Livestock trade reopens with Egypt

20 March 2014

Australian sheep and cattle farmers will receive another boost, with Egypt and Australia agreeing to recommence the livestock trade under the Exporter Supply Chain Assurance System (ESCAS).

“I am pleased to announce that the Australian and Egyptian Governments have come to agreement on all matters to recommence the live cattle and sheep export trade between our two countries,” Minister Joyce said.

“It is a testament to the effectiveness of arrangements we have in place in other markets that the future livestock trade with Egypt will be based on ESCAS.

“ESCAS is designed so that Australian exported livestock are treated in line with international animal welfare standards throughout the entire supply chain.”
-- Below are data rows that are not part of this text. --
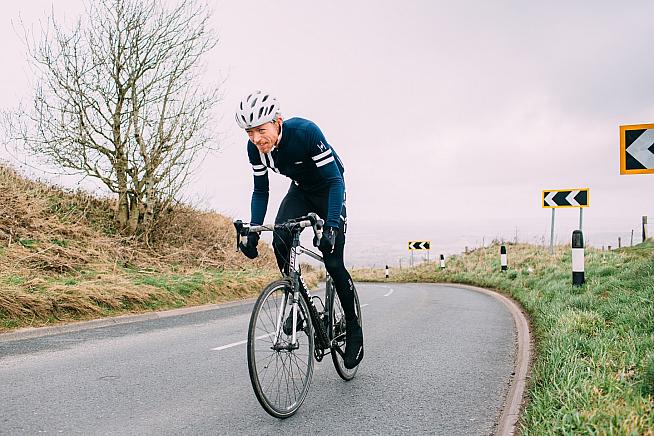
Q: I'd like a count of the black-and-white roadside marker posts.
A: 4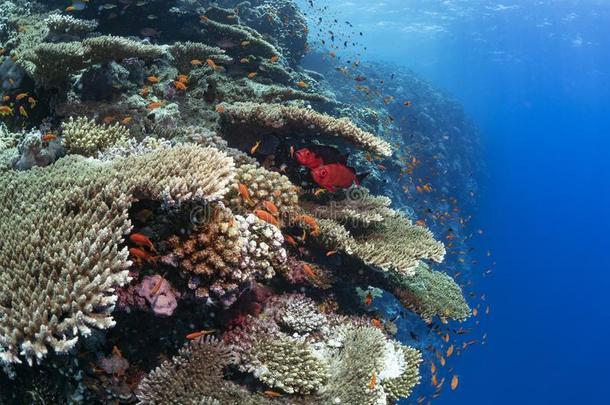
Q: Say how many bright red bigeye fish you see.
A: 2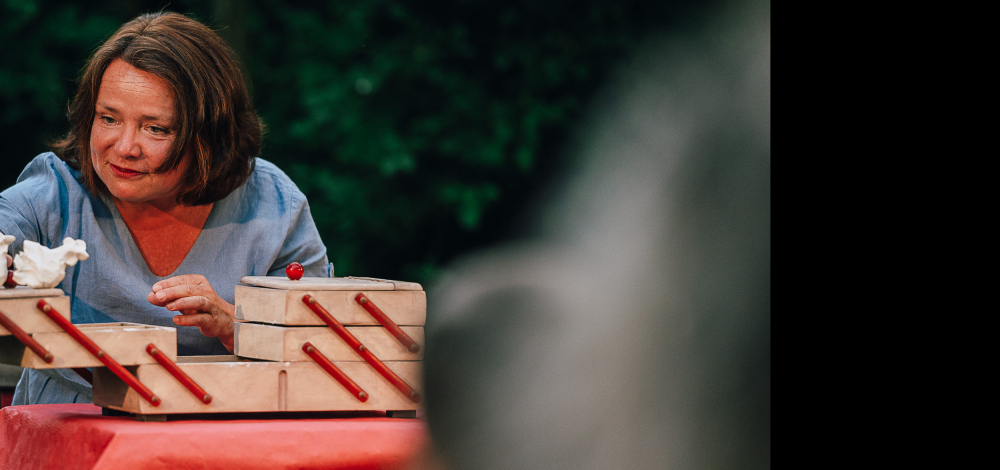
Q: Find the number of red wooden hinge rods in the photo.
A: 6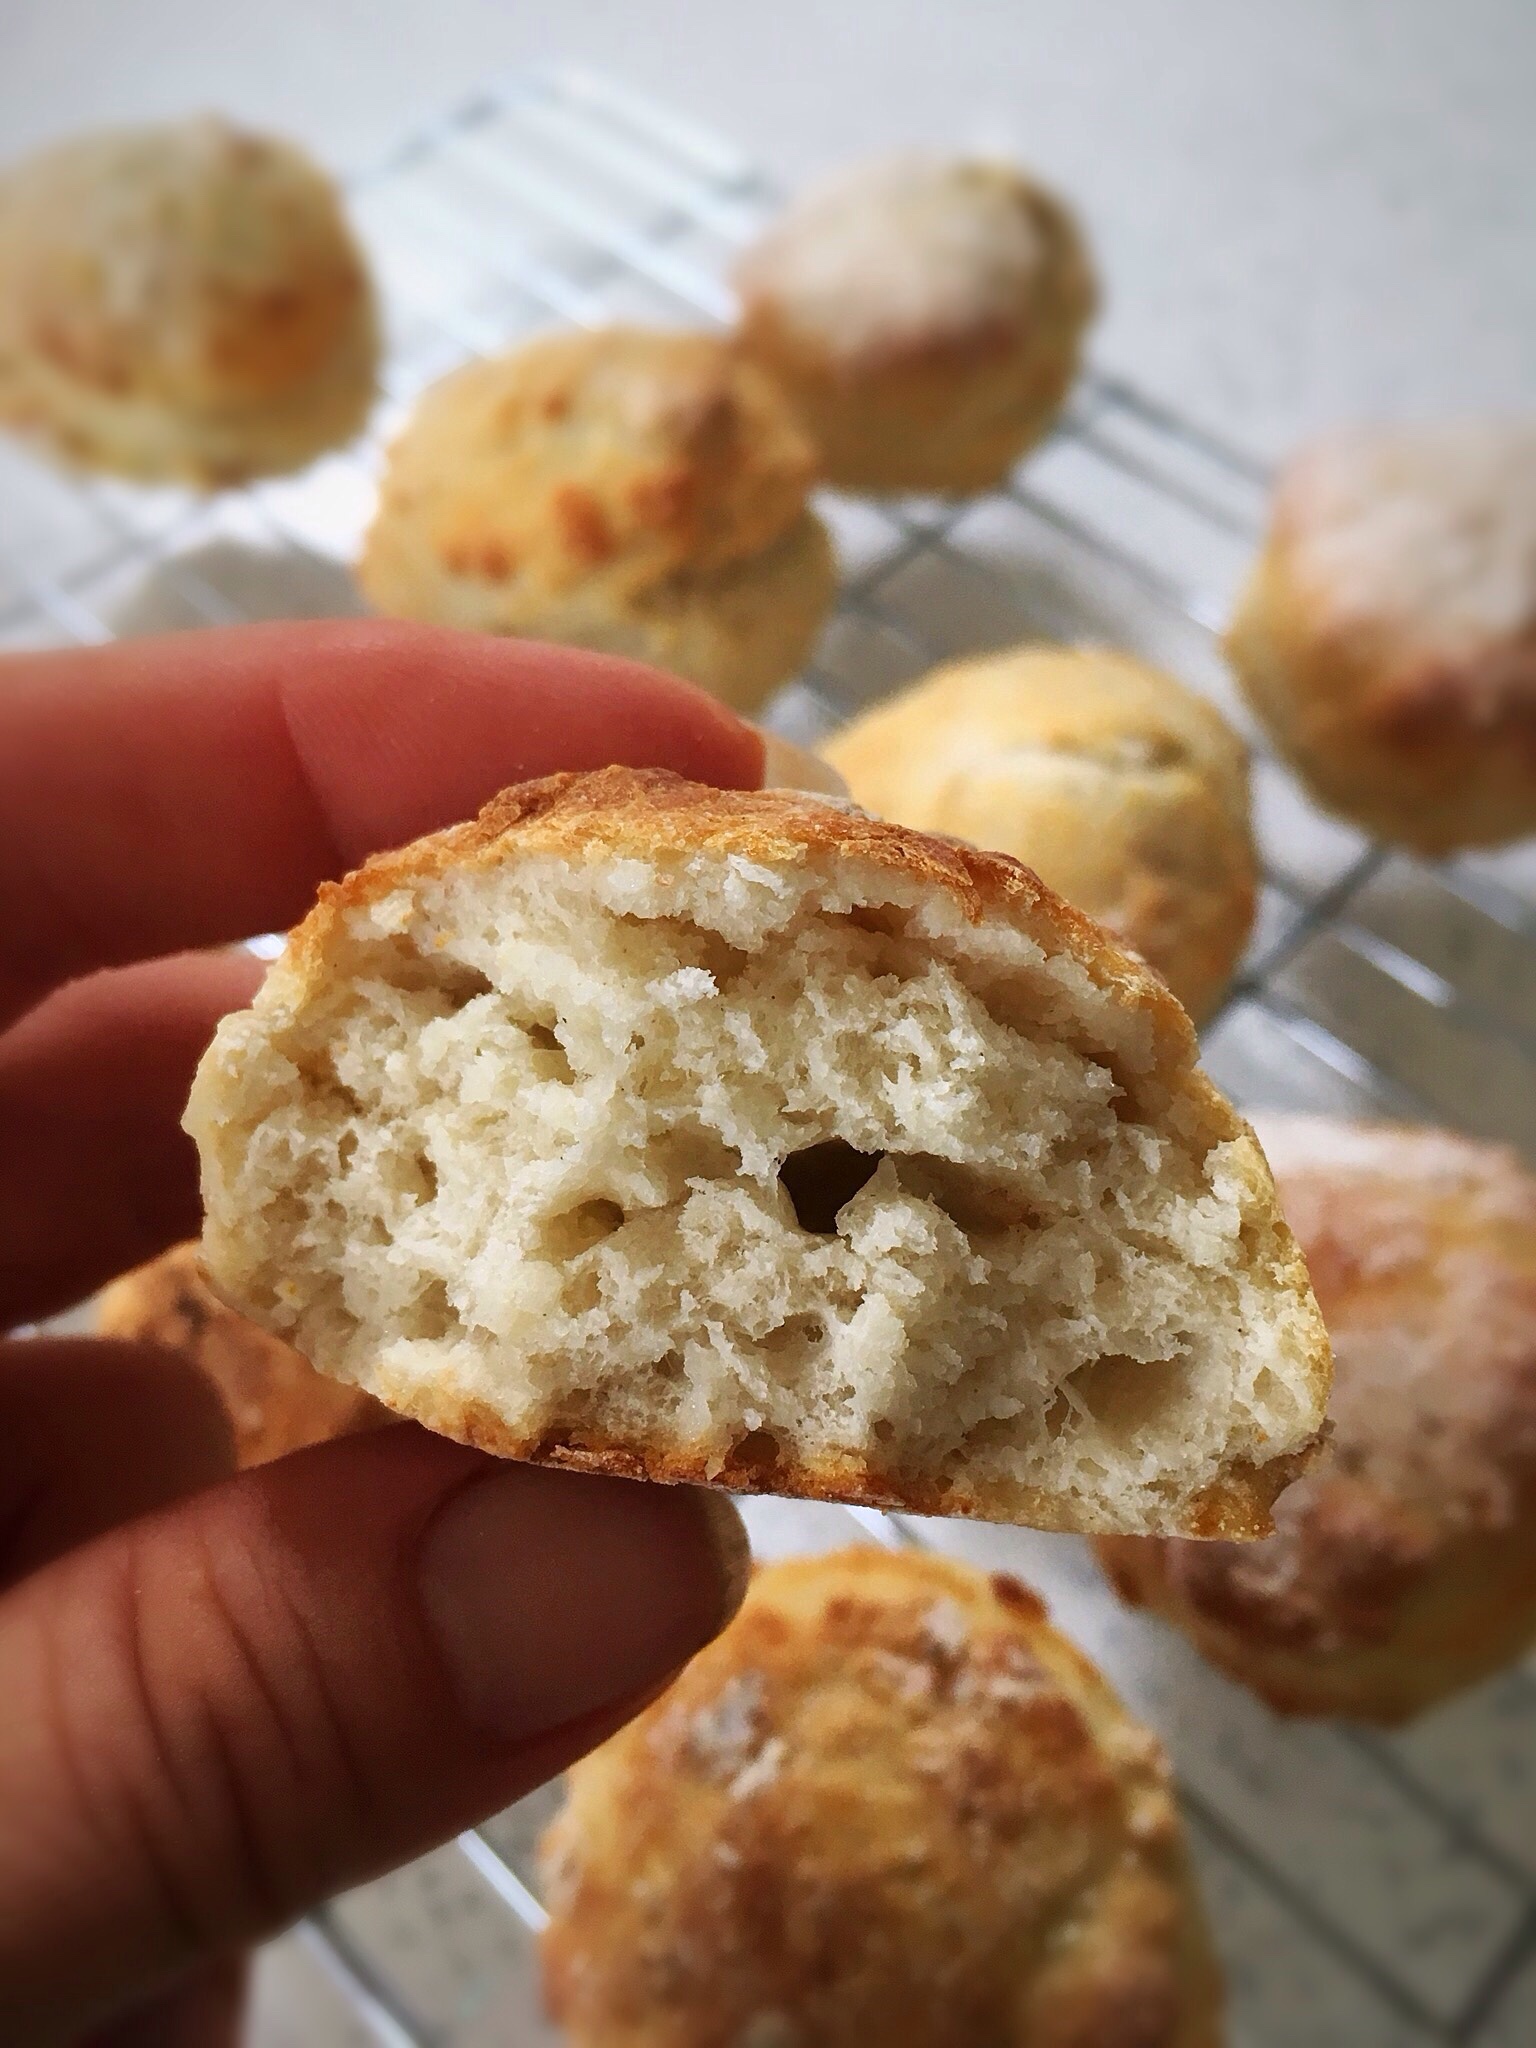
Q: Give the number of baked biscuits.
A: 9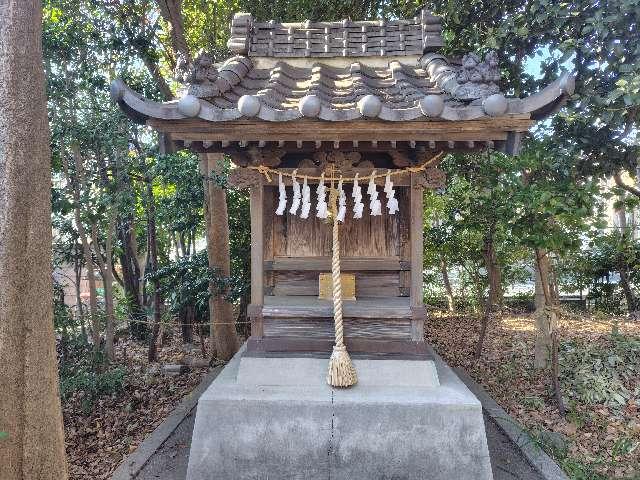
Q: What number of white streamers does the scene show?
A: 8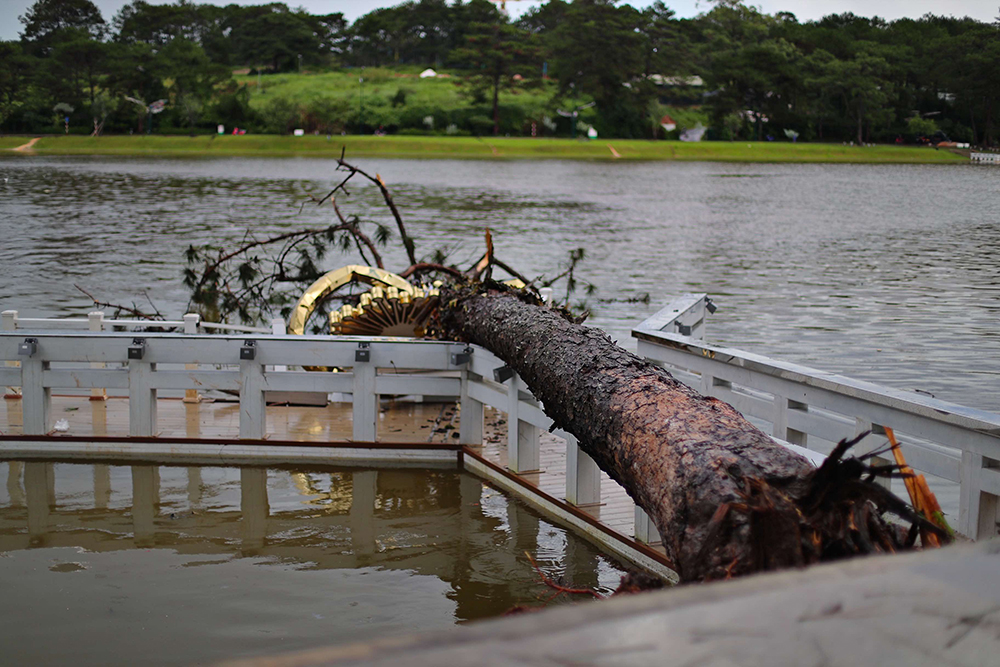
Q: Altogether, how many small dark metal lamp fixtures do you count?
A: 8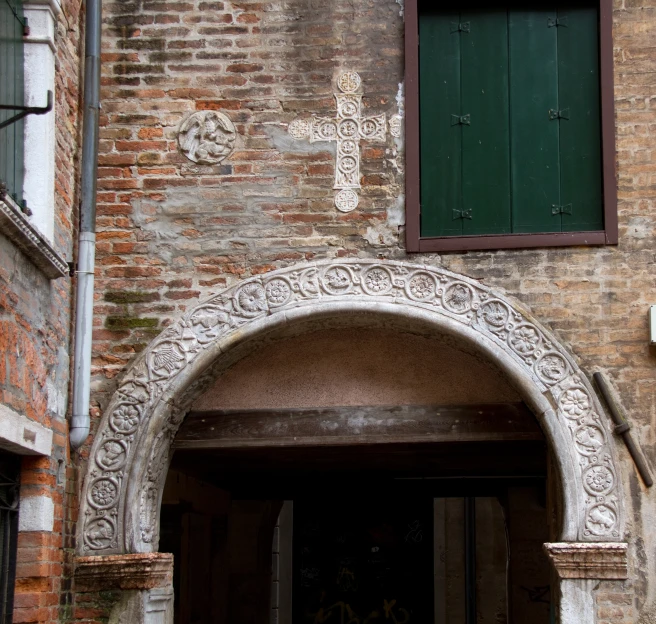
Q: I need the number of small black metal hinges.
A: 6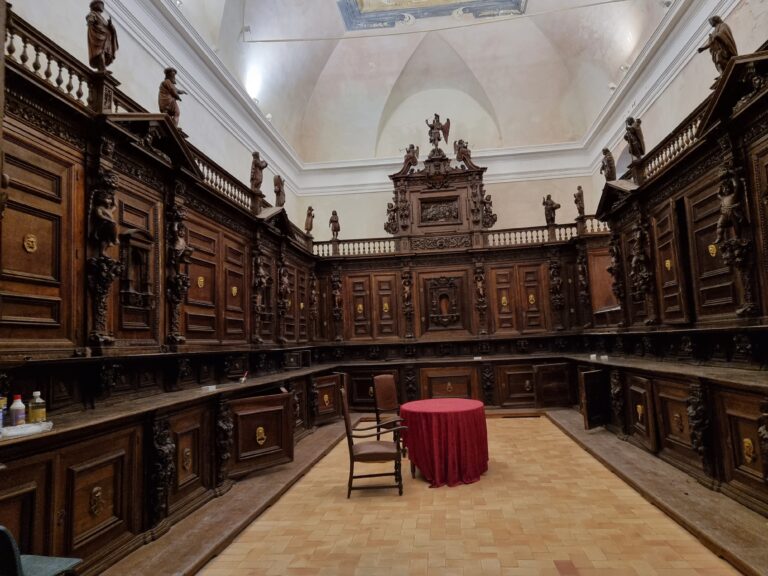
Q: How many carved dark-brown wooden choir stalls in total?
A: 0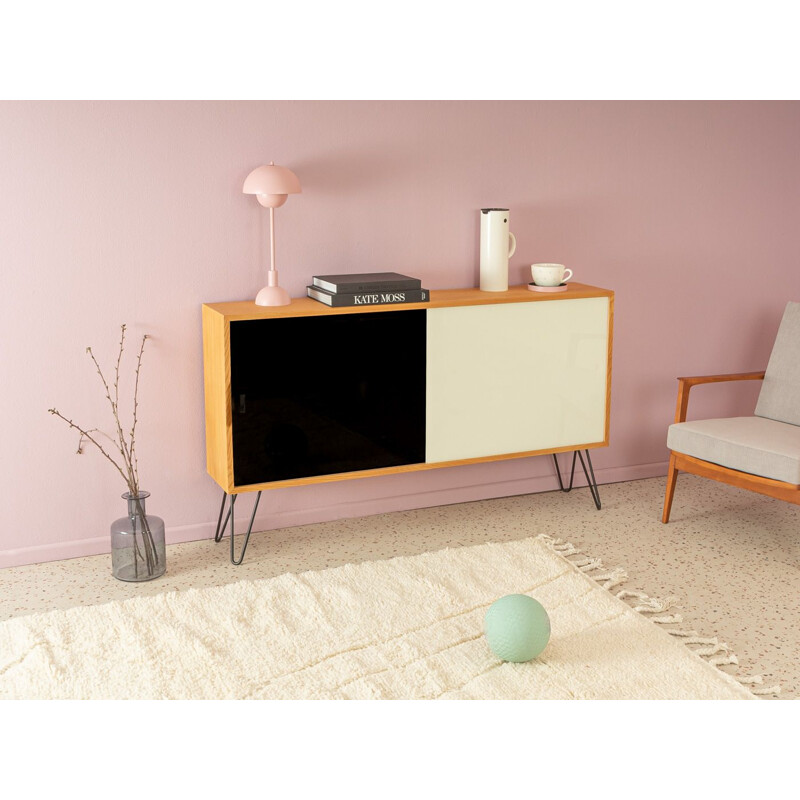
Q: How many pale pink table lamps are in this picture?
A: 1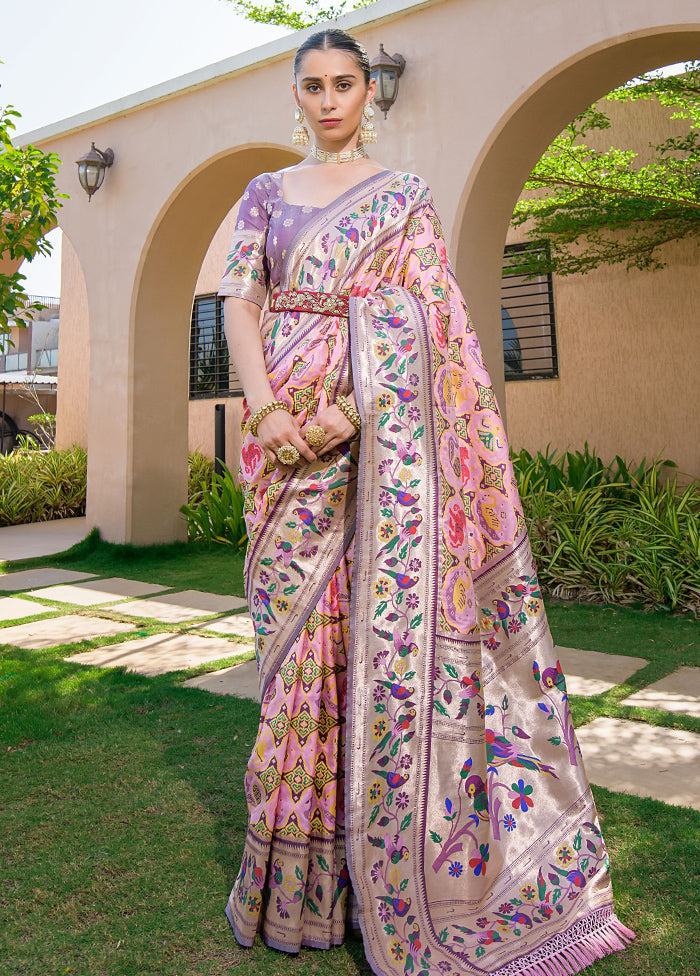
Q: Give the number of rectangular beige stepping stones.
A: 11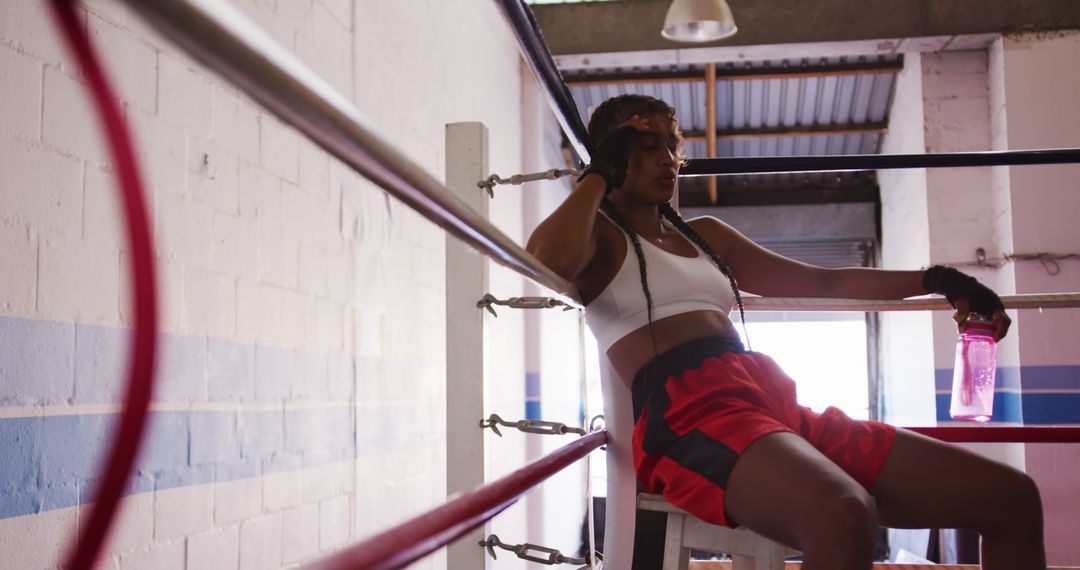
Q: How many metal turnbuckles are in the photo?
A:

The introduction of ESCAS in Egypt replaces a government-to-government regulatory framework, and was a recommendation following a Department of Agriculture investigation report into allegations of mistreatment of cattle in two Egyptian abattoirs in May 2013.

ESCAS requires Australian exporters to establish supply chains which are consistent with World Organisation for Animal Health standards. The system has checks which have proven to deliver animal welfare outcomes, which a government to government system could not. As an OIE member Egypt recognises and respects the importance of safeguarding animal welfare.

“I welcome industry’s lifting of their voluntary suspension of livestock exports to Egypt. This is another important milestone for industry and opportunity for Australian producers who are doing it tough. It follows the recent reopening of the Bahrain market and delivers on our election commitment to reinvigorate the trade.

“It has been eight years since sheep were exported to Egypt and this provides a new opportunity for sheep producers.

“Work on market negotiations is continuously being progressed. Market access is, and will continue to be, a priority for the Australian Government,” Minister Joyce said.

Sheep have not been exported to Egypt since 2006, and cattle not since 2012.